▶ _Directions_: For each line of the listing that holds "many", show the full line.

▶ _Records supplied_:
════════════════════

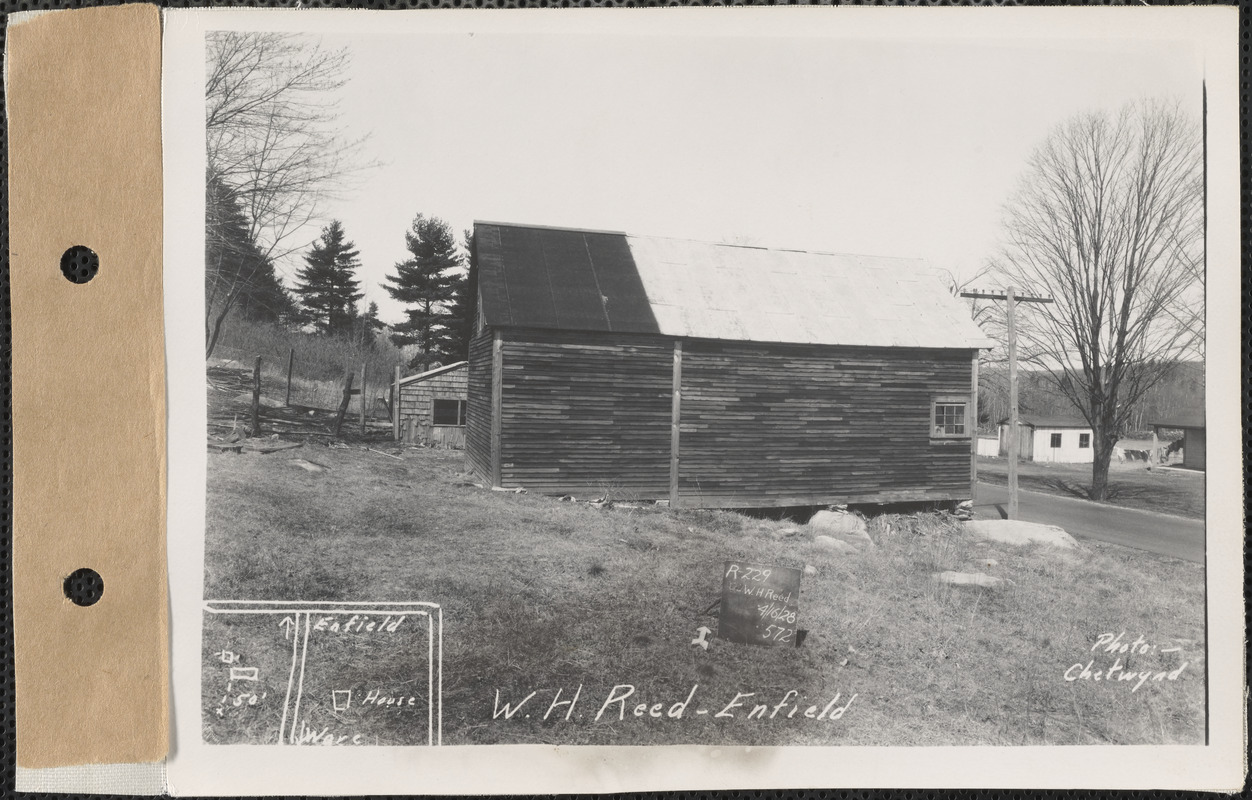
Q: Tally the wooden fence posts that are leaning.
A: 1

════════════════════

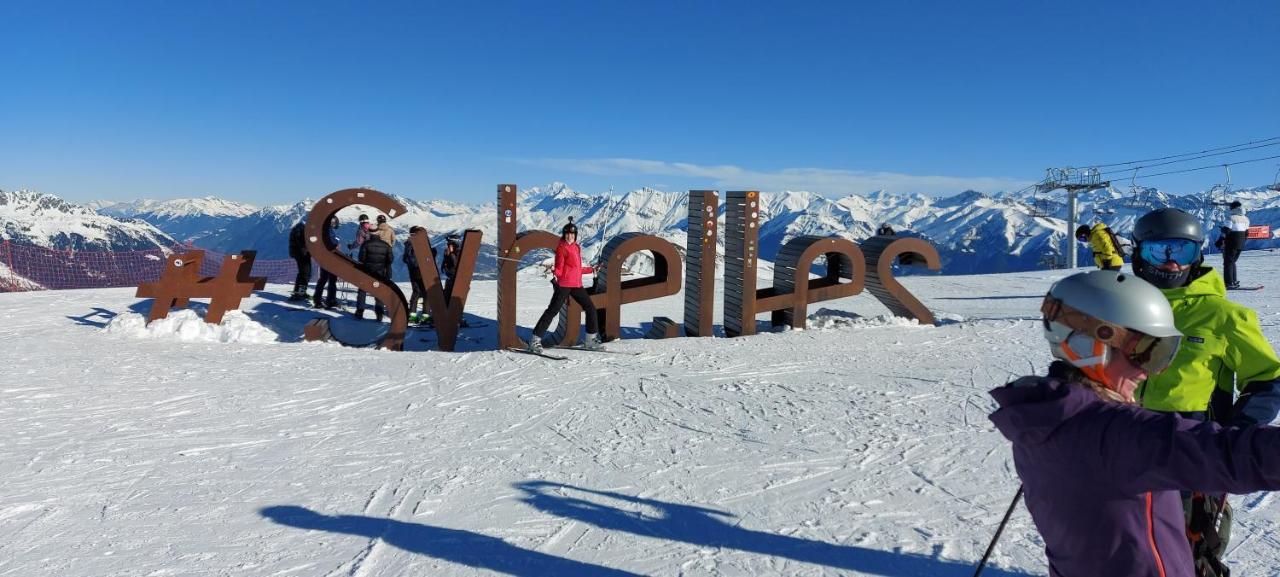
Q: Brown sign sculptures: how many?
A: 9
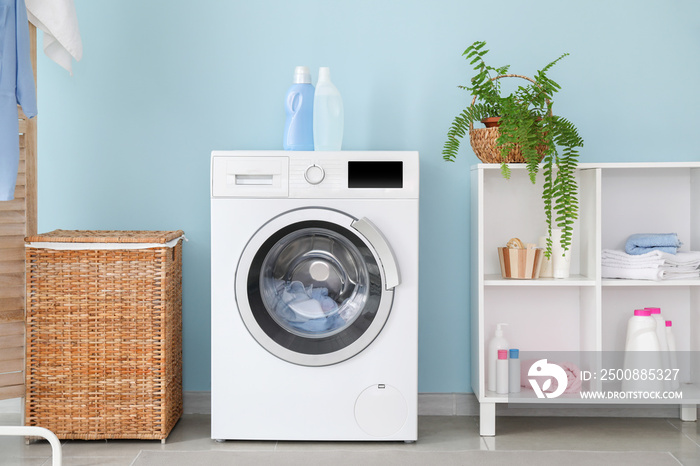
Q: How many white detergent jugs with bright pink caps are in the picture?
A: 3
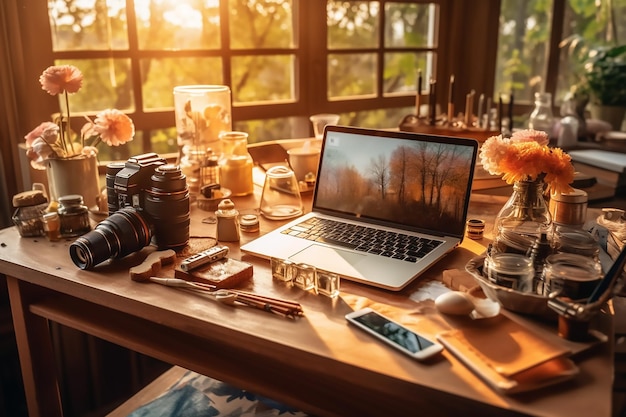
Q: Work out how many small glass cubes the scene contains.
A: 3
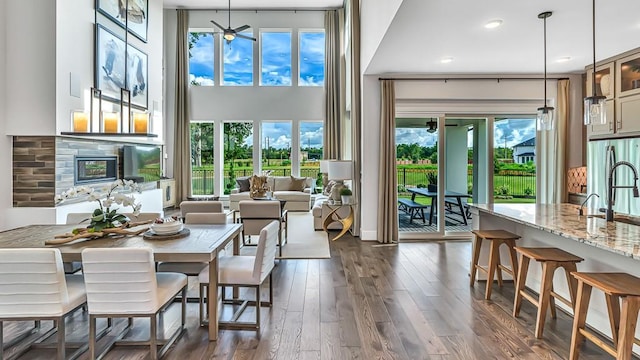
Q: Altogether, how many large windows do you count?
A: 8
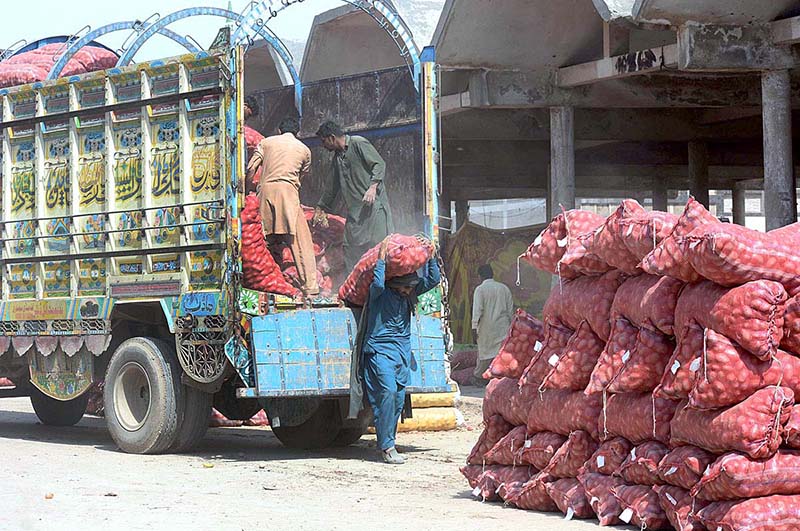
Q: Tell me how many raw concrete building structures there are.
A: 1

════════════════════

▶ _Response below_:
Q: Brown sign sculptures: how many?
Q: How many white detergent jugs with bright pink caps are in the picture?
Q: Work out how many small glass cubes the scene contains.
Q: Altogether, how many large windows do you count?
Q: Tell me how many raw concrete building structures there are.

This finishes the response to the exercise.